The most isolated continent on the planet now reports cases of COVID-19

Base General Bernardo O’Higgins Riquelme is a permanently staffed Chilean research station in Antarctica. It is one of four permanent bases that Chile has in the Antarctic. It is operated by the Chilean army. Antarctica is the last of the seven continents to report cases of the coronavirus. Authorities confirmed 36 positive cases of COVID-19 on Monday.

Scientific research being conducted on the continent has been scaled back due to the pandemic and travel restrictions. Scheduled maintenance was being performed in this area. The positive cases come from 26 Army personnel and 10 civilians from a contractor company. The news came just days after Chile’s navy confirmed three cases on a ship that had taken supplies and personnel to the research station. The virus was brought into the research station.

The Seremi de Salud de Magallanes, Eduardo Castillo, reported that the traceability processes and the respective isolations of the affected people are already being carried out in the region. Both the Army and the maintenance company personnel were transferred to the sanitary residences located in Punta Arenas.

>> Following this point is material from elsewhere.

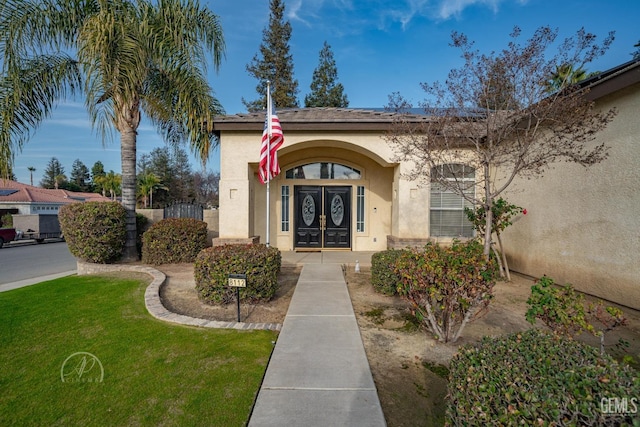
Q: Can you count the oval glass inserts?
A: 2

“The Chilean Army, on the 60 PCR samples analyzed in Punta Arenas from people from O’Higgins Base who arrived in the regional capital during the weekend, 36 people, including civilians and military personnel, have tested positive for coronavirus, who are carrying out isolation in sanitary residences in Punta Arenas ”, said Castillo.

The first instinct is to question if proper mitigation measures were taken to protect whoever is maintaining the research center. Chile’s navy claims that those men on the ship were tested and their results were negative. Chile is the sixth worst-affected country in Latin America.

The Sargento Aldea arrived at the research station on 27 November and sailed back to Chile on 10 December.

Three of its crew tested positive upon their return to the Chilean naval base in Talcahuano.

Chile’s navy said all of those who had embarked on the trip to the Antarctic had been given PCR tests and all the results had been negative.

The British Antarctic Survey announced last August that it was scaling back its research efforts due to the coronavirus pandemic. At that time, it announced that only essential teams would go back to Antarctica as it emerged from winter, and all research in the deep field had been postponed for a year. It simply didn’t have the capacity to treat the virus should scientists become ill. International partners agreed upon strict procedures to be put in place to keep the coronavirus out. Most people going to Antarctica travel by plane. UK scientists and technicians decided to travel directly from Britain to Antarctica by research ship. The restrictions put in place resulted in the suspension of the vast majority of its deep-field projects.

Tourism in Antarctica has been canceled because of the pandemic. Staff and activities have been scaled back and facilities have been locked down. The safety measures have been in place for months.

Researchers with the British Antarctic Survey estimate about 1,000 people at 38 stations across the frozen continent had safely navigated the southern hemisphere winter without incident. But an uptick in travel to and from the region this spring and early summer have heightened infection risk.

Antarctica is the most isolated of the seven continents but an estimated 5,000 scientists and researchers live in Antarctica in the summer and about 1,000 in winter. There are 70 permanent research stations scattered across the continent. The Bernardo O’Higgins base is near the tip of a peninsula in northernmost Antarctica. It overlooks a bay often dotted with icebergs.